■ **What you will do**
Make an exact copy of all the records, one that contains none of the pictures.

-------------------------

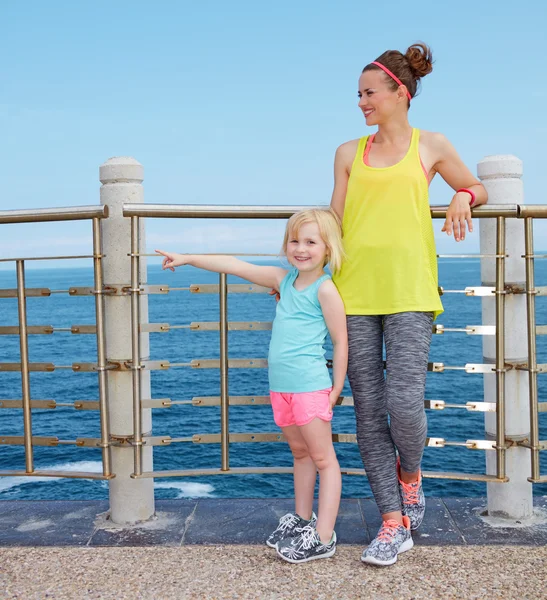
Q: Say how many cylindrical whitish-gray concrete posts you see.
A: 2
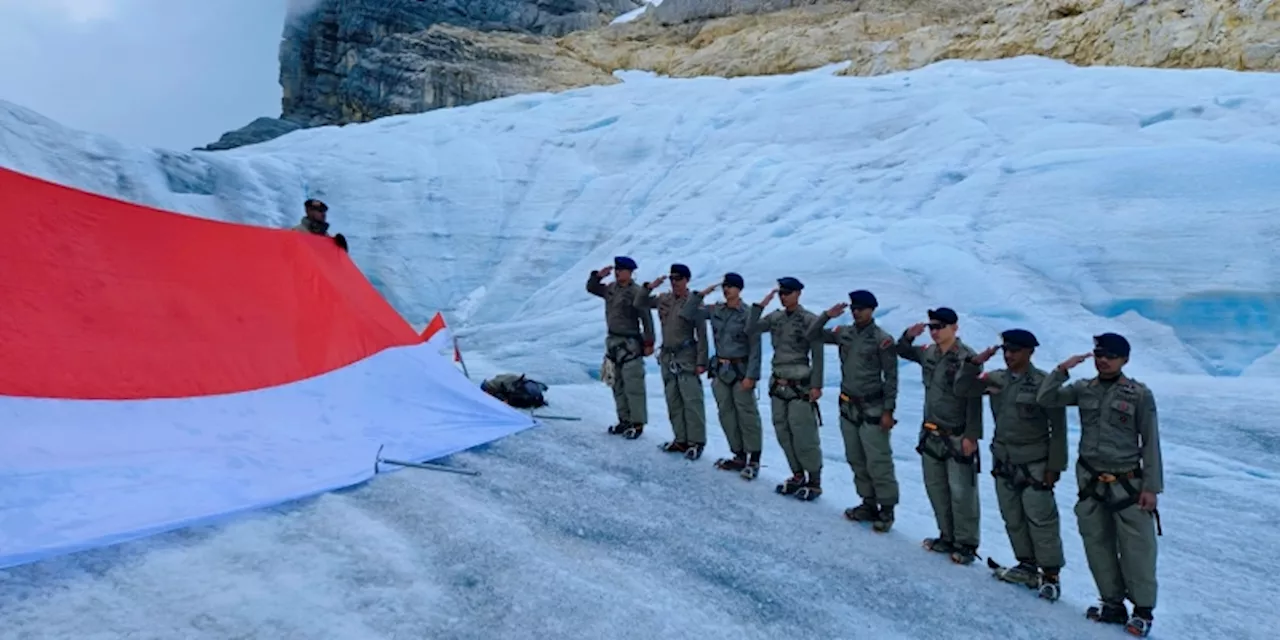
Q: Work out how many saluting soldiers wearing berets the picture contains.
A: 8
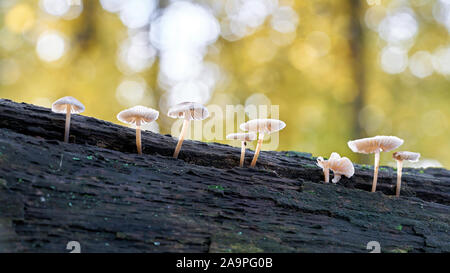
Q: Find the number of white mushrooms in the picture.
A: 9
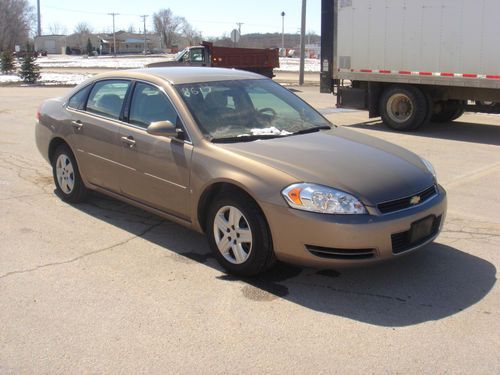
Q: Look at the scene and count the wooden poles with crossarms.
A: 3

-------------------------

■ **Solved problem**
Q: Say how many cylindrical whitish-gray concrete posts you see.
A: 2
Q: Work out how many saluting soldiers wearing berets the picture contains.
A: 8
Q: Find the number of white mushrooms in the picture.
A: 9
Q: Look at the scene and count the wooden poles with crossarms.
A: 3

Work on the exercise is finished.